On the other hand, no relationship was found between anxiety as a trait and the subjective assessment of sleep quality. Aktas et al. [28] also indicated a positive correlation between the level of anxiety and sleep quality (the greater the anxiety of patients in the postoperative period, the worse the quality of sleep). Similar results were obtained by Özlü et al. [29], who studied the ability to cope with preoperative stress in cardiological patients. Also, studies by Palagini et al. [30] emphasized the impact of anxiety/stress on the quality and character of sleep of hospitalized patients. Contrary data were obtained by Atay et al. [31] and Lockefeera et al. [32], where a high level of preoperative anxiety did not affect the quality of sleep of patients. The authors of the study indicate that it is important in sleep studies to subject to thorough analysis the relationships between anxiety and sleep in the perioperative period. Reduced sleep quality caused by anxiety can contribute to the increase in the feeling of its negative effects, such as an increase in the sensation of pain sensations, reduced response to premedication, prolonged wound healing time, or ineffective convalescence. [27] Based on their own study results, it was noted that the level of fatigue on the day of admission to the hospital is lower than on the day of the surgical procedure and on the day of discharge from the hospital. The highest level of fatigue was noted on the day of the procedure. It was also noted that the level of fatigue and sleep quality on the day of the operation and on the day of discharge from the hospital did not differ statistically significantly. Fatigue, however, significantly negatively correlated with sleep on the day of admission to the hospital - the better the quality of sleep, the less fatigue the patients presented.
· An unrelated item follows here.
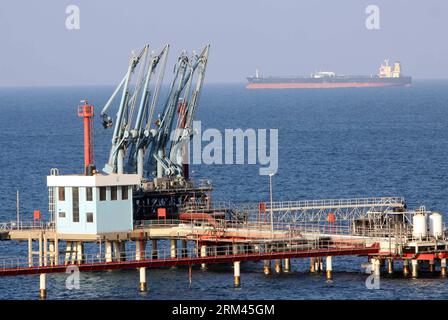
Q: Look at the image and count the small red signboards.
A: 4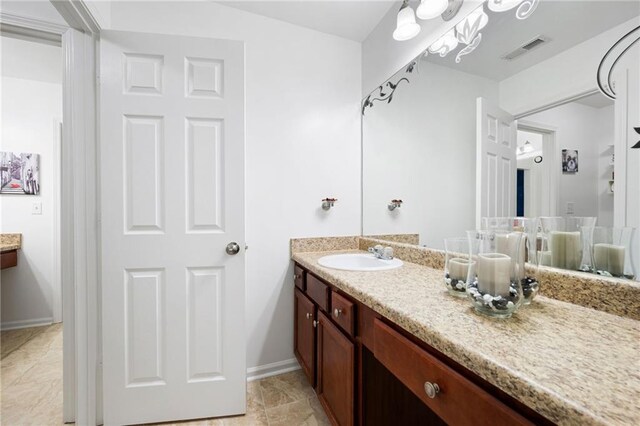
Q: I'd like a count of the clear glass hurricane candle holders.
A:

The difference in the level of fatigue among patients on different days of hospital stay was not statistically significant. It was shown that the level of fatigue was significantly statistically influenced by pain (on the day of discharge home), while gender, the method of operation, and its place were not. Ünsal et al. [24] indicated a strong correlation between the level of fatigue and sleep quality, also showing the influence of female gender on feeling a higher level of fatigue than men. Chou et al. [33]. studied patients in the perioperative period undergoing cardiothoracic surgery. In 73.6% of patients, high fatigue was noted before the procedure and poor sleep quality during hospitalization and in the convalescence period was significantly statistically associated with fatigue. Schei et al. [34] linked high preoperative fatigue levels with female gender and low fitness status, and in the postoperative period with complications after the procedure and low fitness status. When examining patients with brain glioma, they noticed that the severity of the disease unit affects the level of perceived fatigue. Yu et al. [35] assessed the level of fatigue in patients after gastrointestinal surgeries. Their research results showed that laparoscopic surgery significantly significantly reduced the perception of fatigue level compared to the classic method. Similar results were obtained by Jensen et al. [36] Bączyk et al. [4] in their results indicated that surgical treatment reduced the level of fatigue in patients, compared to the preoperative period. It is important that the fatigue factor is more often taken into account in studies on patients in the hospitalization period, as well as in connection with other determinants. Fatigue itself significantly affects patients - its high level can lead to interruption of rehabilitation, cessation of taking medications, control visits, and even self-care.

 Conclusion

The period of a patient's stay in the hospital, especially for surgery, is very stressful and affects many factors, including sleep and a sense of fatigue. Disturbance of either mental or physical well-being carries consequences that can negatively impact the further treatment of the patient or their convalescence. By conducting further, in-depth studies, we are able to determine the factors that adversely affect patients. Knowing these, medical staff can attempt to eliminate or reduce them.